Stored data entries
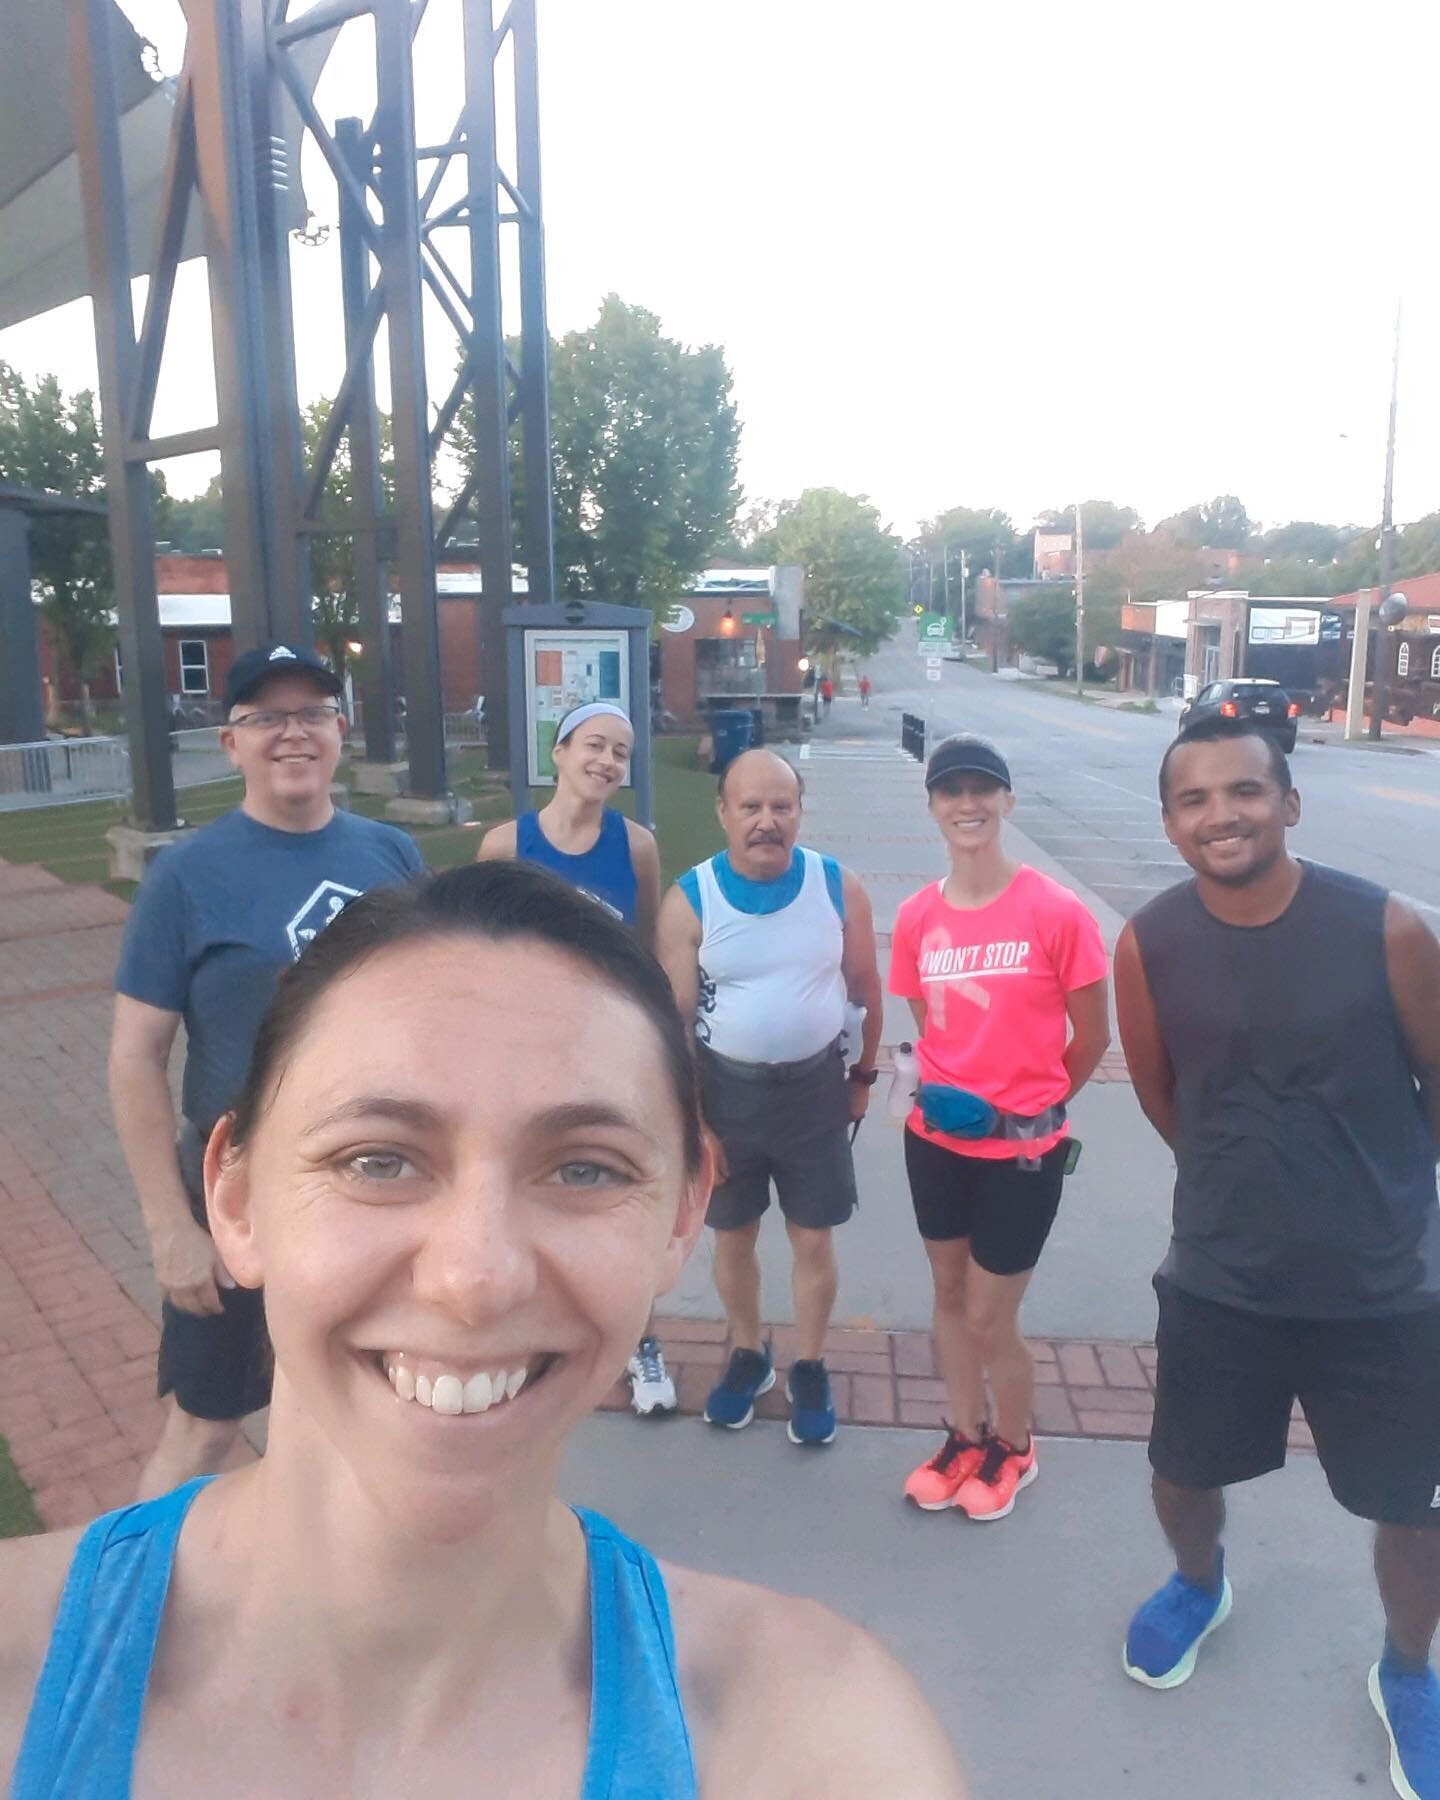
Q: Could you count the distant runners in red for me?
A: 2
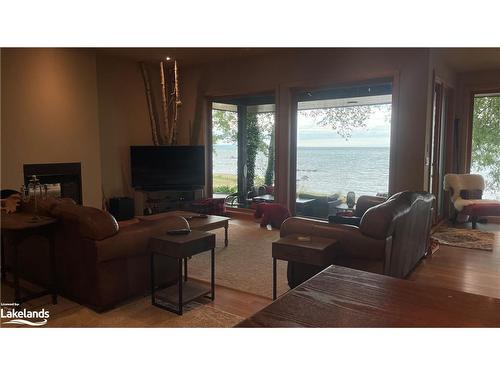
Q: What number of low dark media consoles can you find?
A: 1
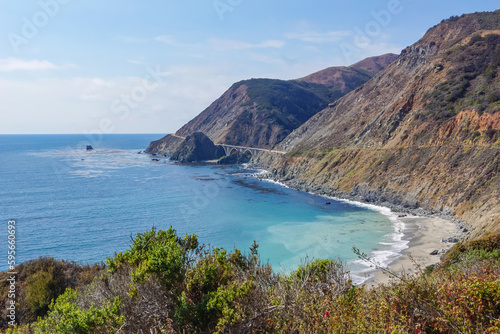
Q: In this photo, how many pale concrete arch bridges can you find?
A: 1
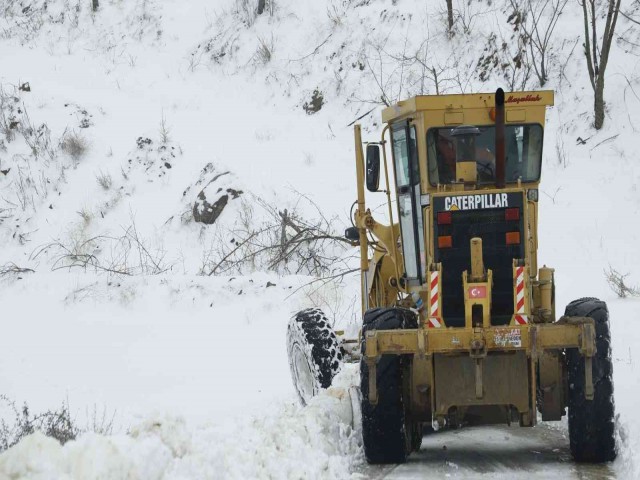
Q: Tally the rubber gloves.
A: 0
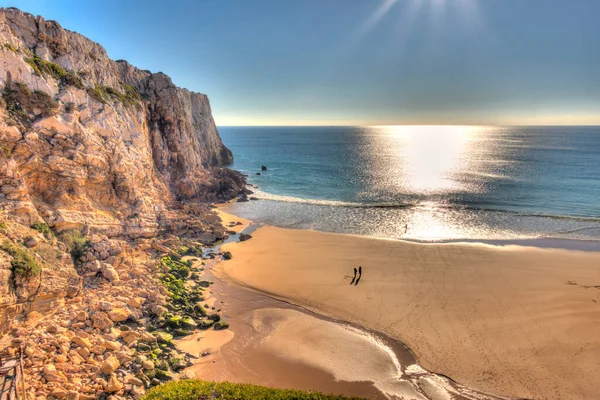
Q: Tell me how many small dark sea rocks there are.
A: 2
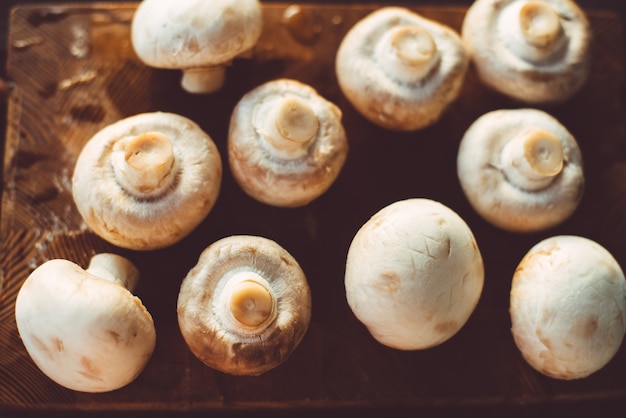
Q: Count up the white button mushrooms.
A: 10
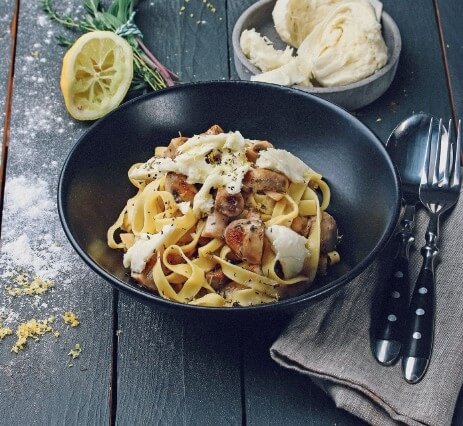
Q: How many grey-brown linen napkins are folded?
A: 1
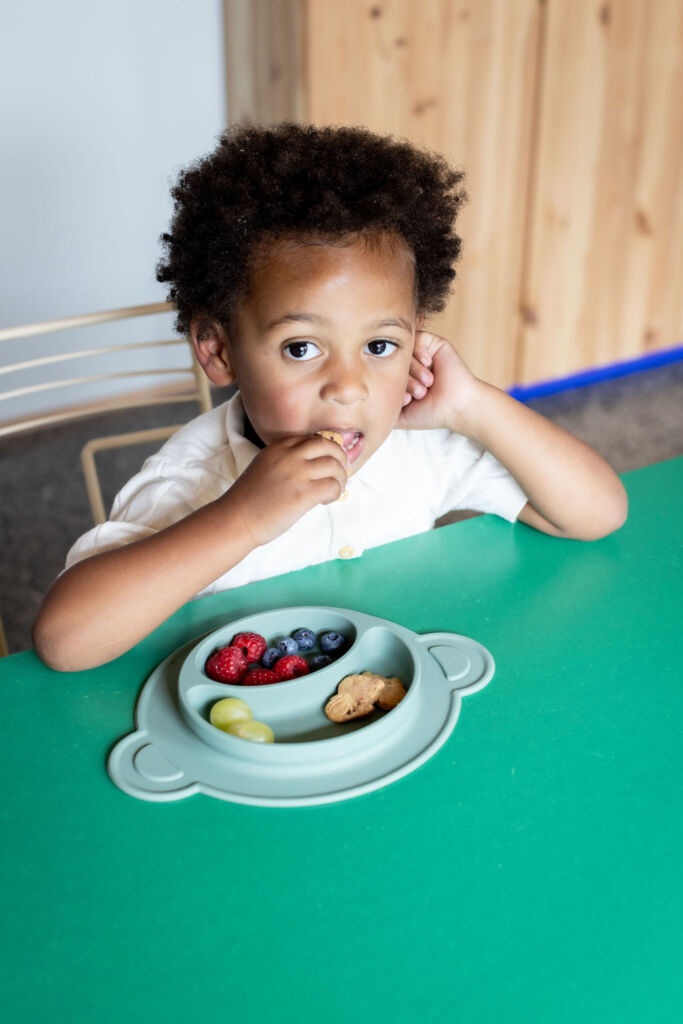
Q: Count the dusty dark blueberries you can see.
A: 5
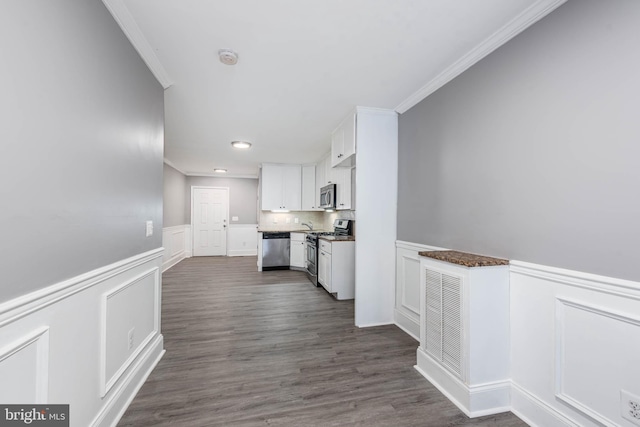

→ Work order:
For the word "find", count the lines of the data that contain it and state only that count.

→ Solution to this task:
2